The following steps walk you through installing and configuring the extension.

  1. Install the required dependencies for your operating system.

    In the following example, the commands install dependencies on Ubuntu, Rocky Linux, or macOS:

    sudo apt-get install postgresql-16 postgresql-server-dev-16 \
        postgresql-16-pgvector
    
    sudo dnf install postgresql16 postgresql16-devel postgresql16-contrib
    
    brew install postgresql@16
  2. Build and install the extension from source.

    In the following example, the commands clone the repository, build the extension, and install it:

    git clone https://github.com/pgedge/pg_semantic_cache.git
    cd pg_semantic_cache
    
    make clean && make
    sudo make install
  3. Enable the extension in your PostgreSQL database.

    In the following example, the SQL commands create the required extensions and initialize the cache schema:

    psql -U postgres -d your_database
    
    CREATE EXTENSION IF NOT EXISTS vector;
    CREATE EXTENSION IF NOT EXISTS pg_semantic_cache;
    
    SELECT semantic_cache.init_schema();
    
    SELECT * FROM semantic_cache.cache_stats();

Configuration

All runtime settings can be configured through the cache configuration table.

Configuration settings are stored in the semantic_cache.cache_config table.

In the following example, the SQL commands view and modify configuration settings:

SELECT * FROM semantic_cache.cache_config ORDER BY key;

INSERT INTO semantic_cache.cache_config (key, value)
VALUES ('max_cache_size_mb', '2000')
ON CONFLICT (key) DO UPDATE SET value = EXCLUDED.value;

SELECT value FROM semantic_cache.cache_config
WHERE key = 'eviction_policy';

The following table describes common configuration keys:

Key Example Value Description
max_cache_size_mb 1000 Maximum cache size in megabytes
default_ttl_seconds 3600 Default TTL for cached entries
eviction_policy lru Eviction policy
similarity_threshold 0.95 Default similarity threshold

Basic Usage

The following examples demonstrate the core workflow for storing, retrieving, and monitoring cached query results.

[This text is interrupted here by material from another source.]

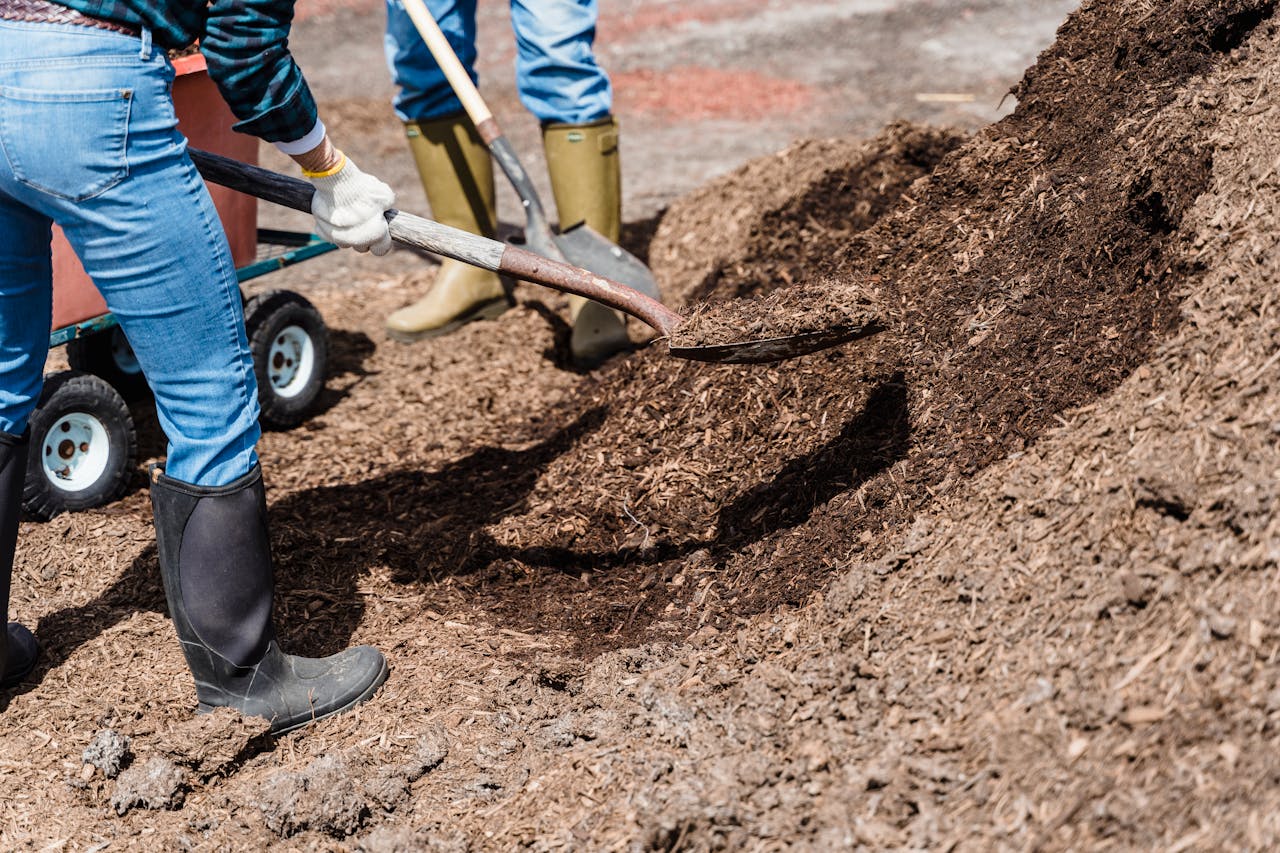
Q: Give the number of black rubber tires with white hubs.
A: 3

In the following example, the cache_query function stores a completed orders query with a one-hour TTL and analytics tags:

SELECT semantic_cache.cache_query(
    query_text    := 'SELECT * FROM orders WHERE status = ''completed''',
    embedding     := '[0.1, 0.2, 0.3, ...]'::text,
    result_data   := '{"total": 150, "orders": [...]}'::jsonb,
    ttl_seconds   := 3600,
    tags          := ARRAY['orders', 'analytics']
);

In the following example, the get_cached_result function searches for cached results with at least 95 percent similarity to the query embedding:

SELECT * FROM semantic_cache.get_cached_result(
    embedding            := '[0.11, 0.19, 0.31, ...]'::text,
    similarity_threshold := 0.95,
    max_age_seconds      := NULL
);

The function returns a table with the following columns:

 found |        result_data         | similarity_score | age_seconds
-------+----------------------------+------------------+-------------
 true  | {"total": 150, "orders"... | 0.973            | 245

In the following example, the queries retrieve comprehensive statistics, health metrics, and recent activity for the semantic cache:

SELECT * FROM semantic_cache.cache_stats();

SELECT * FROM semantic_cache.cache_health;

SELECT * FROM semantic_cache.recent_cache_activity LIMIT 10;

Building the Documentation

Before building the documentation, install Python 3.8 or later and pip.

In the following example, the command installs documentation dependencies:

pip install -r docs-requirements.txt

In the following example, the command starts a local documentation server:

mkdocs serve

Open http://127.0.0.1:8000 in your browser to view the documentation.

In the following example, the command builds a static documentation site:

mkdocs build

Documentation will be added to the site/ directory.

Support and Resources

To report an issue with this software, visit the GitHub Issues page.

Check the examples/ directory for usage patterns and code samples. See the test/ directory for comprehensive testing examples.

For more information, visit docs.pgedge.com.

Contributing

We welcome your project contributions. For more information, see docs/development.md.

License

This project is licensed under the PostgreSQL License.